Car ce qu’il a dit à Rouen, lors d’un meeting le 22 octobre, est édifiant. Il faut que la France dispose de deux nouvelles frégates et deux nouveaux porte-avions. Pourquoi cela? Parce que:
« Soyons honnêtes : si la France est encore écoutée en Europe et dans le monde, elle le doit à son armée et à sa force de frappe nucléaire. Il n’y a pas de politique étrangère forte sans des armées fortes.
C’est l’assurance de pouvoir frapper n’importe qui, n’importe où, n’importe quand. Peu de pays ont cette capacité. Elle est à portée de main pour la France, arrêtons de tergiverser, saisissons-la! »
Ce timing militariste est évidemment parfaitement calculé, puisque le même jour Valeurs actuelles publiait une tribune signée « Les Militaires avec Zemmour ». De la même manière, Eric Zemmour a dénoncé le tandem franco-allemand de l’Union Européenne et c’est exactement ce qu’a fait Marion Maréchal dans une interview au média américain de type conservateur révolutionnaire IM-1776, publié le 23 octobre.
C’est là une véritable offensive politique et les propos suivants tenus par Eric Zemmour le 22 octobre en définissent bien la nature:
« Rassurez-vous : La France peut rester une grande puissance, à condition qu’elle aussi s’en donne les moyens économiques, diplomatiques et stratégiques. »

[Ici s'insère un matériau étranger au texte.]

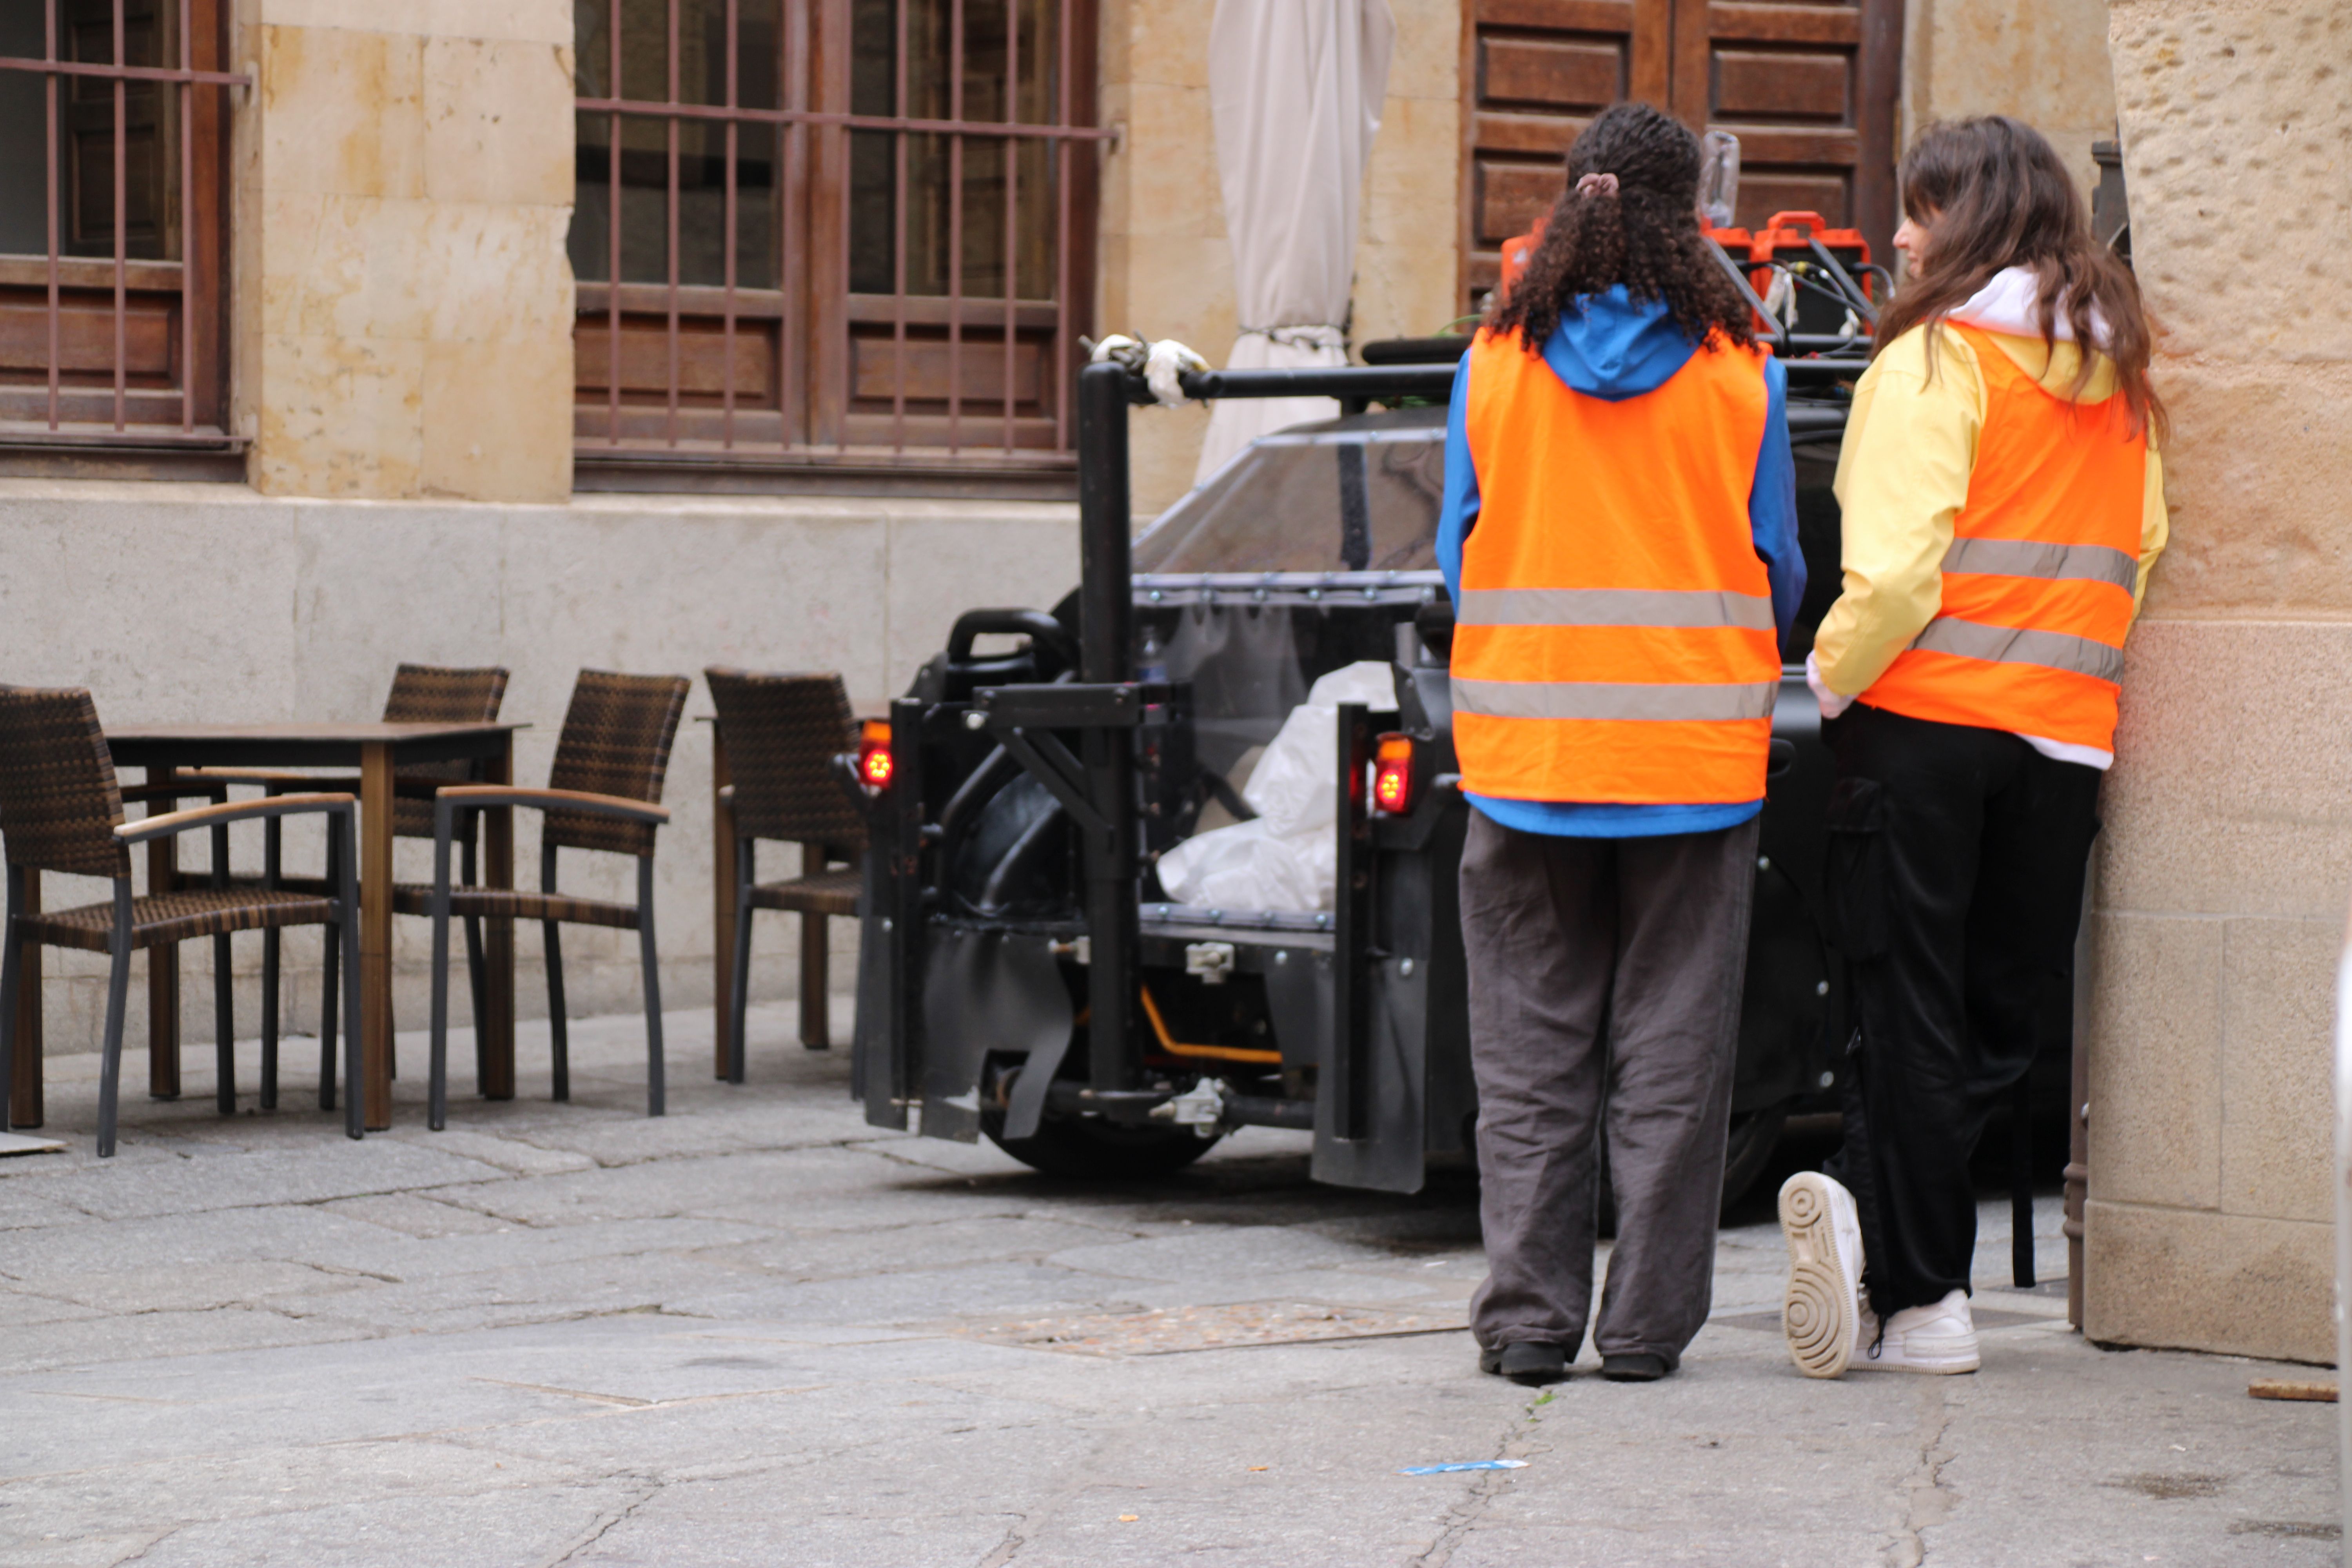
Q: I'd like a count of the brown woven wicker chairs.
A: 4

« Pour commencer, il faut sortir de cette chimère de la « diplomatie européenne ». Arrêtons d’adapter notre politique étrangère aux pudeurs de Bruxelles et aux intérêts de Berlin. »
« En vérité, Emmanuel Macron veut nous confiner dans une Europe trop petite pour la France. »
« Notre allié américain met nos dirigeants sur écoute et laisse la Turquie nous menacer. Ce même allié américain nous empêche d’établir une relation saine avec la Russie et nous fait perdre des milliards d’euros du contrat des sous-marins australiens. »
« Une grande partie du destin du monde se jouera dans la zone Asie-Pacifique, où la France joue déjà un rôle stratégique grâce à notre espace maritime, grâce à la Polynésie, mais aussi grâce à la Nouvelle-Calédonie, qui doit absolument rester française ! »
Abandon du tandem franco-allemand, la superpuissance américaine considérée comme hégémonique au point d’être néfaste, reprise du lien stratégique objectif « traditionnel » de la France avec la Russie, affirmation de l’expansionnisme impérialiste français au moyen du militarisme. C’est on ne peut plus clair.
Cela a été la ligne de Marine Le Pen, mais sans la cristallisation de la crise et pour cette raison avec une dynamique toujours plus sociale-populiste. C’est du passé et on a désormais une ligne fasciste se développant, portée par la haute bourgeoisie appelant à une grande « reprise en main ».
Quel dommage que cette mise en place se soit déroulée si facilement pour elle. Elle a réussi un grand coup, il faut en avoir conscience. Et cela passe aussi par une compréhension réelle du fascisme et par conséquent un rejet catégorique des courants liés au trotskisme pour qui le fascisme serait un « césarisme » avec un dictateur apparaissant pour « dépasser » les contradictions d’une société bloquée.
Le fascisme, c’est la militarisation et la guerre. Ce n’est pas une militarisation facultative, une guerre hypothétique. C’est une marche inexorable. Seul le socialisme peut s’y opposer, s’y confronter, briser ce processus en le renversant.